There is a bounty of ergogenic aids available to athletes and exercise enthusiasts. These range from commonly known steroids, creatine (monohydrate), and other supplements to ergogenically designed clothing like Olympic swim suits or strong-man body suits. Ergogenic aids are often mentioned in the discussions of health and beg the issue of competitive morality. The usual argument is whether or not the ergogenic aid inappropriately or unfairly enhances the athlete’s performance, or described in one word, cheating. There are other risks of course which include a myriad of health related issues, acute, temporary or chronic and lifetime side affects which accompany using ergogenic aids.
Creatine is commonly used because of its relatively convenient availability at supplement and health food stores. It’s not uncommon to find high school athletes loading up on creatine cocktails for the hopeful benefit of increased muscle mass, endurance, strength and fast recovery. Martial artists specifically benefit from using creatine for the fact that creatine is thought to enhance high-intensity bursts of strength and facilitate quick recovery as well as promote the stamina needed for repetitious explosive moves. “Creatine is allowed by the International Olympic Committee, National Collegiate Athletic Association (NCAA), and professional sports. However, the NCAA no longer allows colleges and universities to supply creatine to their students with school funds. Students are permitted to buy creatine on their own and the NCAA has no plans to ban creatine unless medical evidence indicates that it is harmful. With current testing methods, detection of supplemental creatine use would not be possible.” (Creatine, 2011) However, creatine is suspected for causing nausea, cramping, and an increased load on the kidneys.
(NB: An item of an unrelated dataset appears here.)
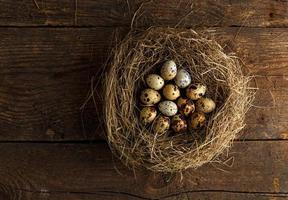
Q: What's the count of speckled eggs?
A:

A creatine supplementation and health variables study was conducted by Appalachian State University, headed by BK Schilling with the purpose of discerning the long-term effects of creatine as a supplement to include specifically the side effects, and training benefits. 26 athletes were studied and tested (blood) as well as questioned on their dietary habits, creatine supplementation, medical history, training history, and perceived effects of supplementation. General body fat composition as well as blood pressure and resting heart rate were recorded for each participant. It was found within this group that the expected gender differences were present. It also concluded that muscle injury, cramps, or other side effects were no more prevalent using creatine than without. It was concluded with this study that long-term creatine supplementation does not result in adverse health effects. PMID: 11224803 [PubMed – indexed for MEDLINE]
Another over-the-counter performance-enhancing drug is dehydroepiandrosterone which is commonly known as DHEA. It is used in place of steroids and has many of the same side effects as steroids such as heart and liver damage. DHEA substances are converted in the body into anabolic steroids. (Anabolic steroids are synthetic versions of the testosterone hormone.) The goal of using DHEA is usually the same as using steroids, to gain muscle mass or to increase strength.
Research conducted by the Mayo Clinic by Dr. K. Dhatariya, MBBS, MRCP(UK), MSC, and K. Sreekumaran Nair, MD, PHD have performed research to find evidence of positive results in lab rats. However, lab rats are not the best subjects to correlate results or assume humans will have similar results because rats, unlike humans, do not produce DHEA endogenously (internally). Here is an abstract from Dr. Dhatariya’s research:
“Dehydroepiandrosterone (DHEA) and its sulfated ester are found in high concentrations in the plasma; however, their role in normal human physiology, other than as pre-cursors for sex hormones, remains incompletely defined. Studies of rodent models have shown that these hormones have beneficial effects on a wide variety of conditions, such as diabetes, obesity, immune function, atherosclerosis, and many of the disorders associated with normal aging. However, rodents are not the best models to study the actions of these hormones because they have very little endogenous DHEA; thus, the doses given to these animals are usually suprapharmacological. Human studies have been performcd to determine the potential beneficial effects of DHEA replacement in persons with low DHEA levels. Results have been conflicting. Human studies suggest a potential role for DHEA replacement in persons who have undergone adrenalectomy and possibly in the aging population. However, long-term studies assessing the benefits vs adverse effects must be done before DHEA replacement can be recommended…” (DHEA, 2011)
Whatever you may take from the information in this article, the truth of the matter is that supplements are not necessary for an athlete who trains diligently and consumes a healthy diet (specific to those mentioned in this article; beef, cod, salmon, and herring). Supplements and drugs may provide a temporary increase in performance but only proper training and diet will yield sustained athletic performance. The ethical matter of cheating is also to be considered and not to be redundant, the use and abuse of supplements can lead to serious health issues and death.
Schilling BK, Stone MH, Utter A, et al. Creatine supplementation and health variables: a retrospective study. Med Sci Sports Exerc 2001;33:183-8.